Anna Bjerde, directrice générale des Opérations du Groupe de la Banque mondiale, coprésidera les débats aux côtés du président tchadien Mahamat Idriss Déby Itno. Au-delà des échanges politiques, ce sommet vise à valider la feuille de route d’investissement WASH+, à avancer sur les pactes nationaux de gestion de l’eau et à mobiliser des financements variés. L’accent sera mis sur les partenariats public-privé et les investissements mixtes pour accélérer les projets hydrauliques.
La rencontre intervient dans un contexte d’urgence hydrique en Afrique. Selon les dernières estimations, plus de 400 millions de personnes n’ont toujours pas accès à une source d’eau potable, tandis que plus de 700 millions vivent sans assainissement de base. Sans actions concrètes, la pénurie d’eau pourrait réduire le PIB de certains pays africains de 6 %, voire davantage pour les nations du Sahel. À l’inverse, une gestion optimisée de cette ressource représente un levier majeur pour stimuler l’agriculture, sécuriser l’énergie, protéger la santé publique et renforcer la stabilité régionale.
Pour le Tchad, ce forum représente une opportunité stratégique. En juin dernier, la Banque mondiale a déjà octroyé un financement de 160 millions de dollars (soit plus de 92 milliards de FCFA) pour améliorer l’accès à l’eau potable et renforcer la résilience climatique dans les zones les plus vulnérables. Ces provinces, accueillant plus de 1,3 million de réfugiés soudanais, subissent une pression accrue sur les ressources en eau et les terres. « Cette opération contribuera à rétablir l’accès à l’eau et à restaurer la confiance entre les communautés », avait souligné Farouk Mollah Banna, représentant résident de la Banque mondiale au Tchad.

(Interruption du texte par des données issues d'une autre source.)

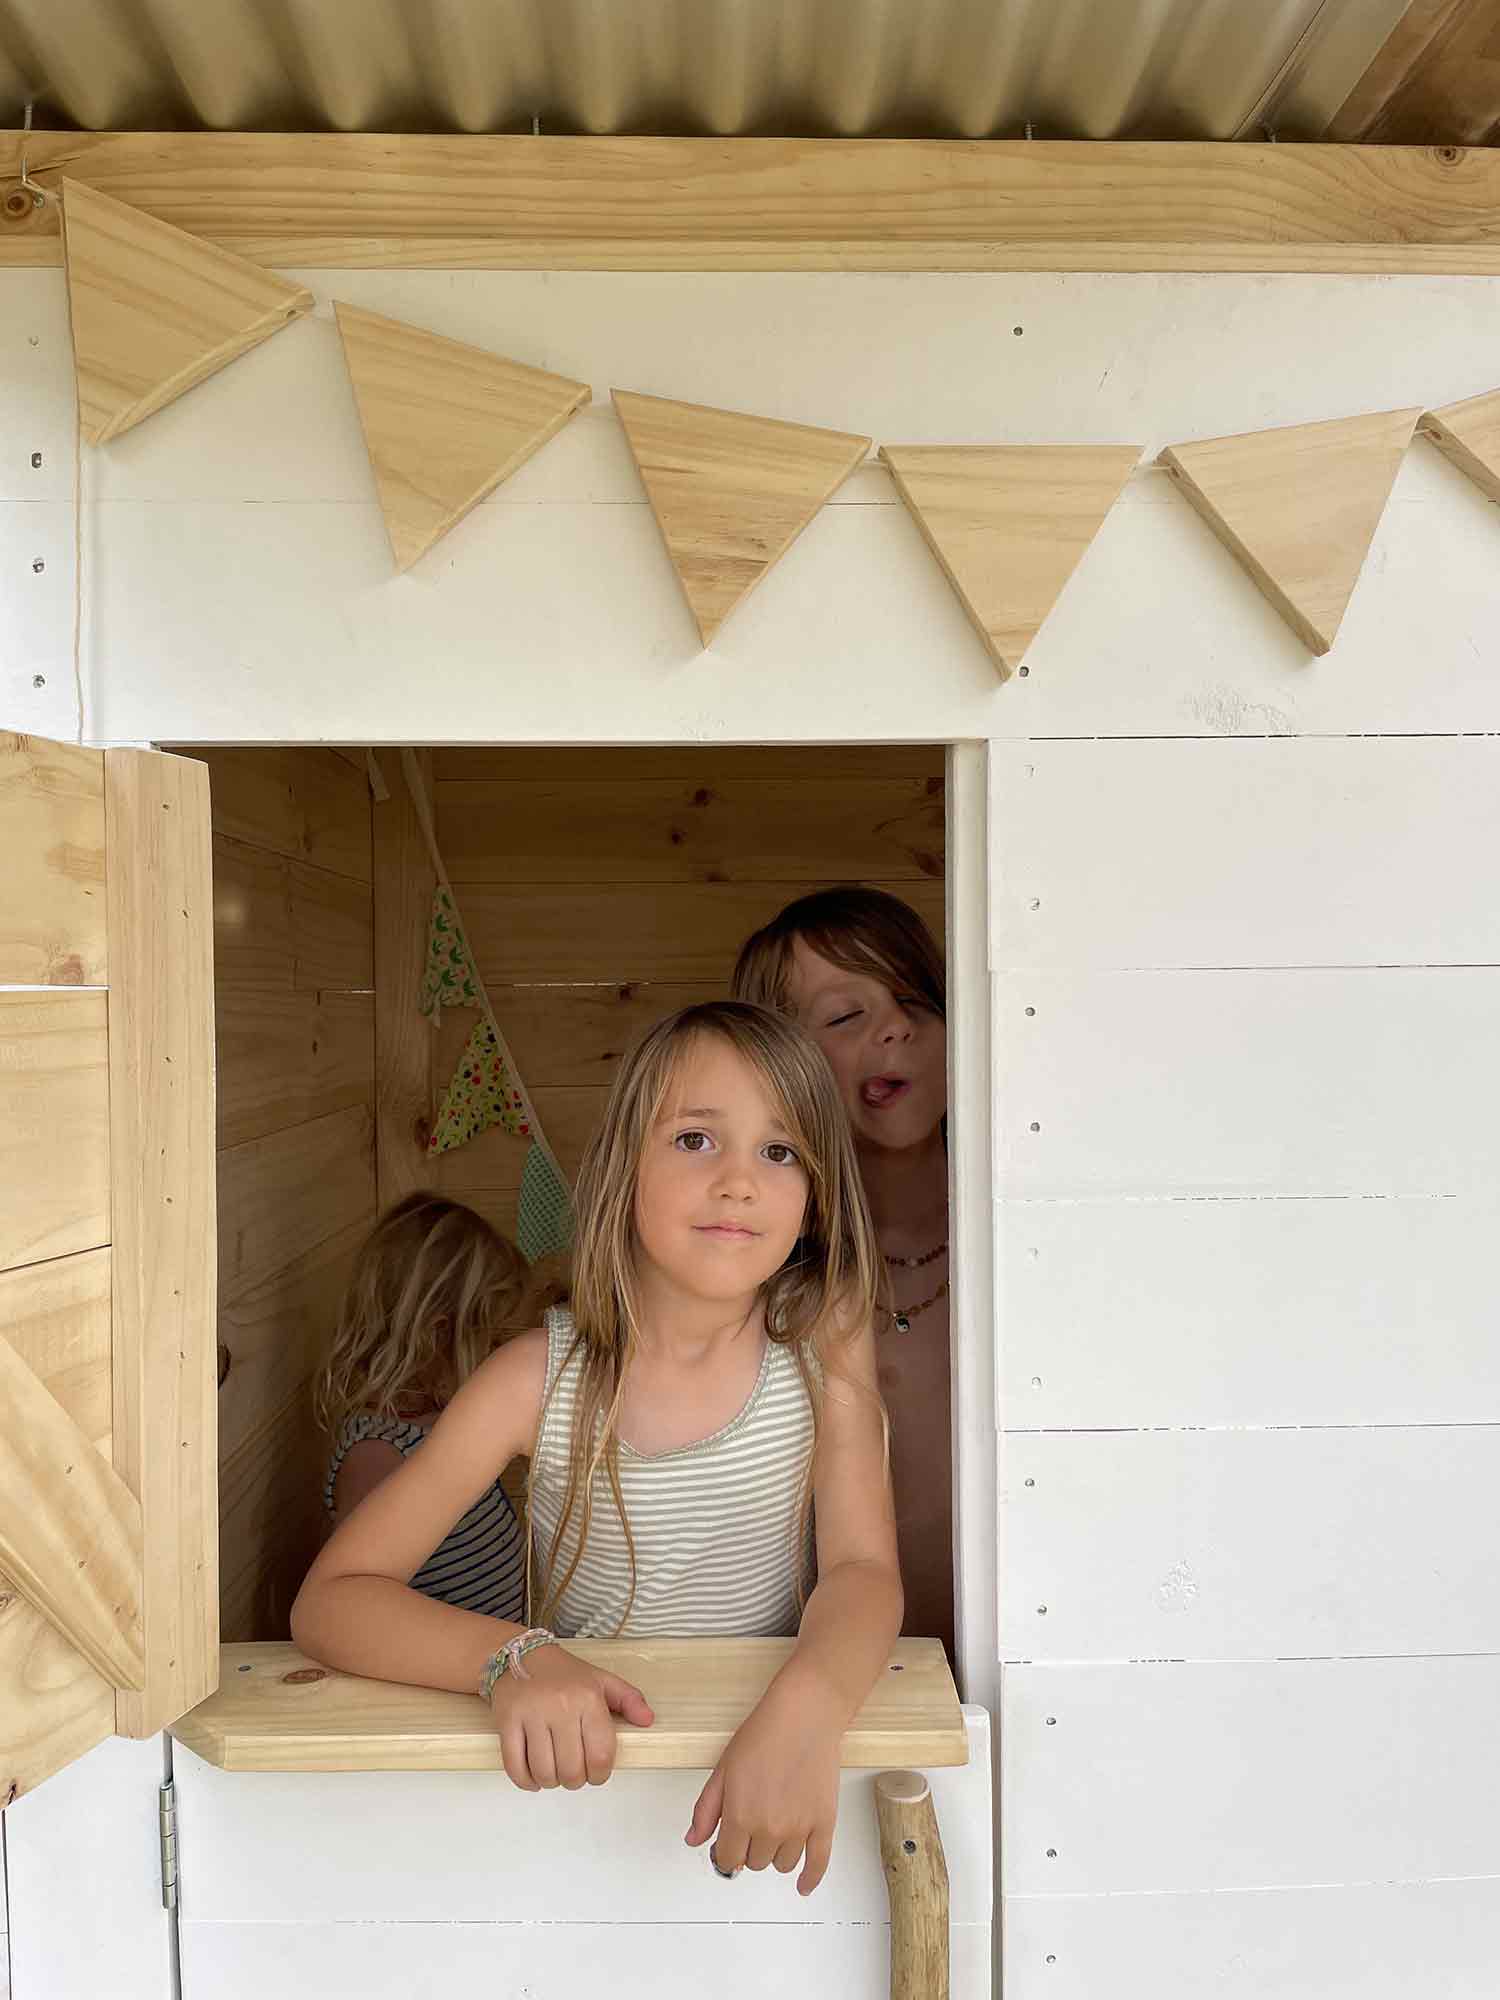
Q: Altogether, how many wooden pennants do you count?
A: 6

Ce sommet s’inscrit dans une dynamique plus large de mobilisation des fonds internationaux. En novembre 2025, le Tchad avait présenté à Abou Dhabi son programme national de développement du secteur de l’eau, obtenant plus de 20 milliards de dollars d’engagements de divers partenaires. Depuis, les autorités tchadiennes multiplient les négociations avec des bailleurs majeurs, dont la Banque mondiale, l’Agence française de développement (AFD), l’Union européenne et le Programme alimentaire mondial (PAM). Ces discussions visent à sécuriser les infrastructures hydrauliques et à renforcer la résilience du pays face aux défis climatiques.
Les enjeux dépassent largement les frontières tchadiennes. La Banque mondiale ambitionne en effet de faire de ce forum la première étape africaine de son initiative Water Forward, lancée en avril 2026. L’objectif ? Renforcer la sécurité hydrique sur le continent en favorisant une meilleure coordination entre les États, les partenaires techniques et financiers, ainsi que le secteur privé. Le sommet vise également à élargir les politiques de l’eau au-delà de l’accès à l’eau potable et à l’assainissement, en intégrant des dimensions comme l’irrigation, la production énergétique, la sécurité alimentaire et la coopération transfrontalière. À noter que près de 90 % des ressources en eau africaines sont partagées entre plusieurs pays, soulignant l’importance d’une approche régionale.